◆ **EXERCISE**: Your response must be made up of each line in the data below that contains the string "many".

◆ **DATA EXCERPTS**:
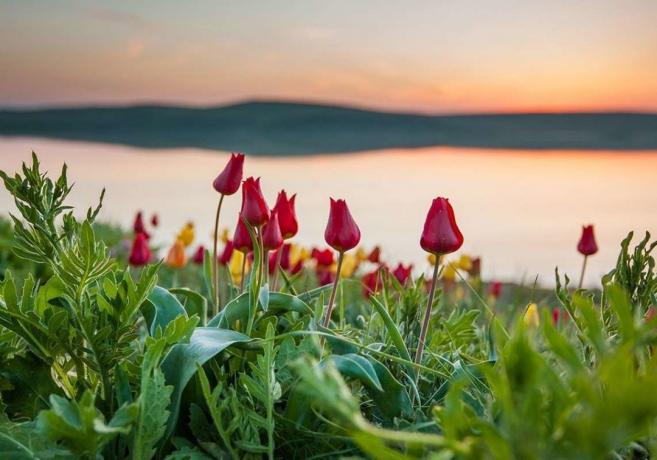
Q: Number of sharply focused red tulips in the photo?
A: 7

==

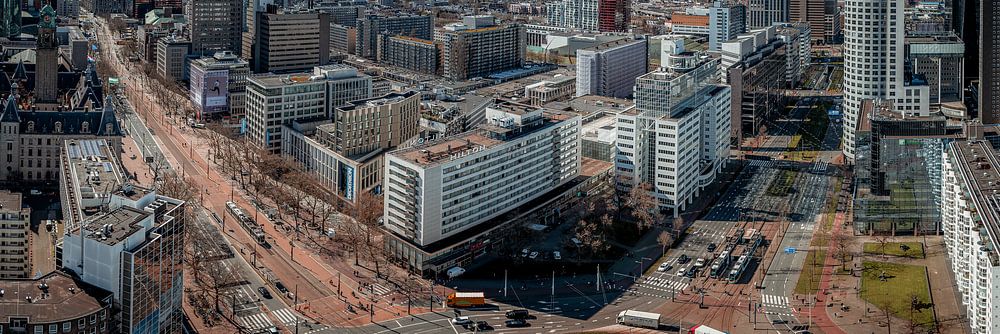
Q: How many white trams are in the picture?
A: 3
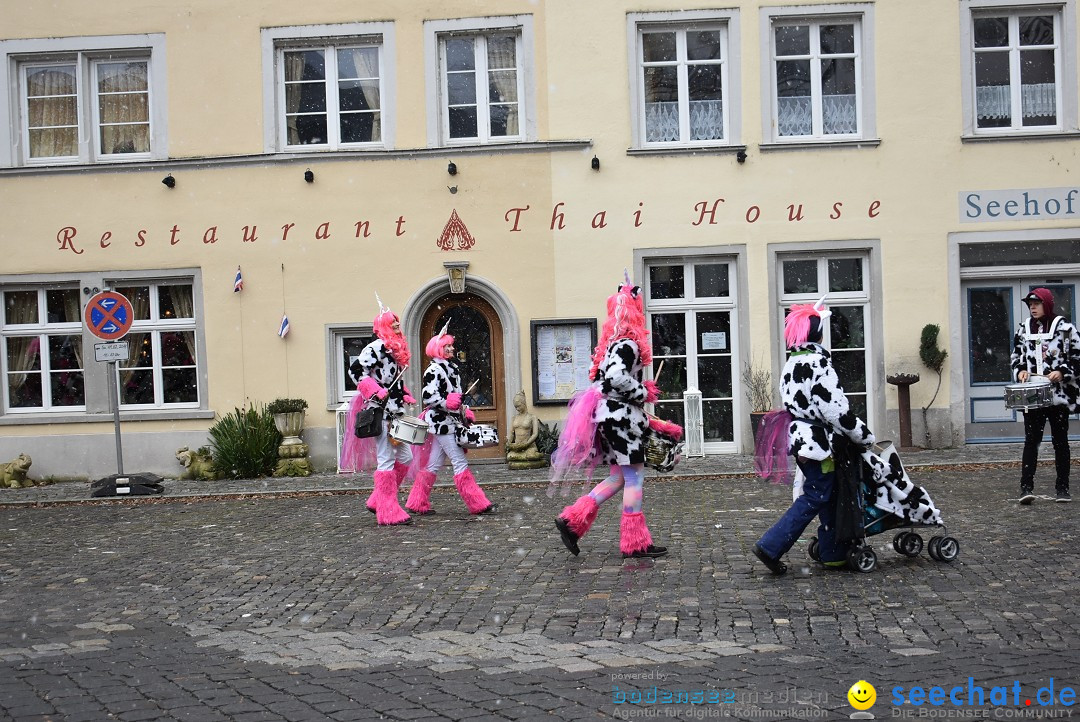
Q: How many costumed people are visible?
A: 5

---

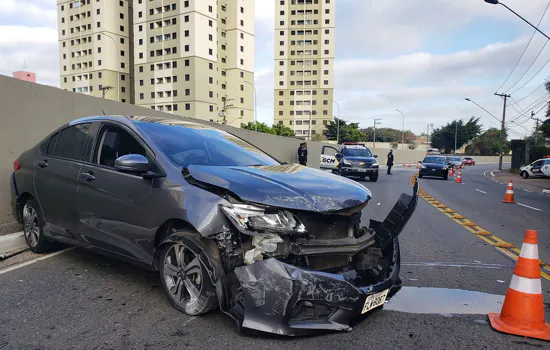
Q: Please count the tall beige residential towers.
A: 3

◆ **RESULT FOR THIS EXERCISE**:
Q: How many white trams are in the picture?
Q: How many costumed people are visible?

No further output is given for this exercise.